But that’s not what I have to tell you, Mom. Something happened to me that I don’t dare tell anyone else for fear of their disbelief. But I have to tell you, the one person I can confide in, though even you may find it hard to believe.

You remember the prayer to Saint Michael that you taught me to pray when I was little: “Michael, Michael of the morning,…” Before I left home for Korea, you urged me to remember this prayer before any confrontation with the enemy. But you really didn’t have to remind me, Mom. I have always prayed it, and when I got to Korea, I sometimes said it a couple of times a day while marching or resting.

Well, one day, we were told to move forward to scout for Commies. It was a really cold day. As I was walking along, I perceived another fellow walking beside me, and I looked to see who it was.

He was a big fellow, a Marine about 6’4” and built proportionally. Funny, but I didn’t know him, and I thought I knew everyone in my unit. I was glad to have the company and broke the silence between us:

“Chilly today, isn’t it?” Then I chuckled because suddenly it seemed absurd to talk about the weather when we were advancing to meet the enemy.
He chuckled too, softly.

“I thought I knew everyone in my outfit,” I continued, “ but I have never seen you before.”

“No,” he agreed, “I have just joined. The name is Michael.”

“Really?! That’s mine, too.”

“I know,” the Marine said, “Michael, Michael of the morning….”

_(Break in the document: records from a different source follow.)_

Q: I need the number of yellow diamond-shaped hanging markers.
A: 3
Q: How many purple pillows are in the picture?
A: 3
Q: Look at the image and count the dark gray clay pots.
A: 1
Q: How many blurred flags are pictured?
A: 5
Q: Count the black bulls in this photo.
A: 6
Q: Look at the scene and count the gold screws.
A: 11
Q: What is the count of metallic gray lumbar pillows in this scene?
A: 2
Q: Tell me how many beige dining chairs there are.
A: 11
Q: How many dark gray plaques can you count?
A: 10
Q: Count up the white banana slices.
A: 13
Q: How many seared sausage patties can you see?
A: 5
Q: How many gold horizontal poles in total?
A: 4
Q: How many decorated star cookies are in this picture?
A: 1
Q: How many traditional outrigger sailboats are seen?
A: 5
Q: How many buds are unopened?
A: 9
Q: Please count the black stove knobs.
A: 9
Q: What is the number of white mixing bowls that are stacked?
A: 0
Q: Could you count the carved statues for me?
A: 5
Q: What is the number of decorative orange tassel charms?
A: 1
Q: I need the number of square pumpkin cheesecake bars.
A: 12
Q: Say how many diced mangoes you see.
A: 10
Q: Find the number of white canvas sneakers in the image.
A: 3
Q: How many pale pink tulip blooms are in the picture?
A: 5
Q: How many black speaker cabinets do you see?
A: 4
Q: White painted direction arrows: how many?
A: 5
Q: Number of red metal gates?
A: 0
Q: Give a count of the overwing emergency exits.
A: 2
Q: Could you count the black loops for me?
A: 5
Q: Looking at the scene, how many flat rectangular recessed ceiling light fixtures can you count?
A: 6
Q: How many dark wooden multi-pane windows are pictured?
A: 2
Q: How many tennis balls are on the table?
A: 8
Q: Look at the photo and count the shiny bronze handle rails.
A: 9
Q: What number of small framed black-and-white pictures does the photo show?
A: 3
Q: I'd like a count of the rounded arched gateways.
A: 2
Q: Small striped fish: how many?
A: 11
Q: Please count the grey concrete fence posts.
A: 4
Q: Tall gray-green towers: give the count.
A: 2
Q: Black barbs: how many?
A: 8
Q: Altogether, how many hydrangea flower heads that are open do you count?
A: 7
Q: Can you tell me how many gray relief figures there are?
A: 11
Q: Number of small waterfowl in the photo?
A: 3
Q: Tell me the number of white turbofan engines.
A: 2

Mom, I was really surprised that he knew about my prayer, but I had taught it to many of the other guys, so I supposed that the newcomer must have picked it up from someone else. As a matter of fact, it had gotten around to the extent that some of the fellows were calling me “Saint Michael.”

Then, out of the blue, Michael said, “There’s going to be trouble ahead.”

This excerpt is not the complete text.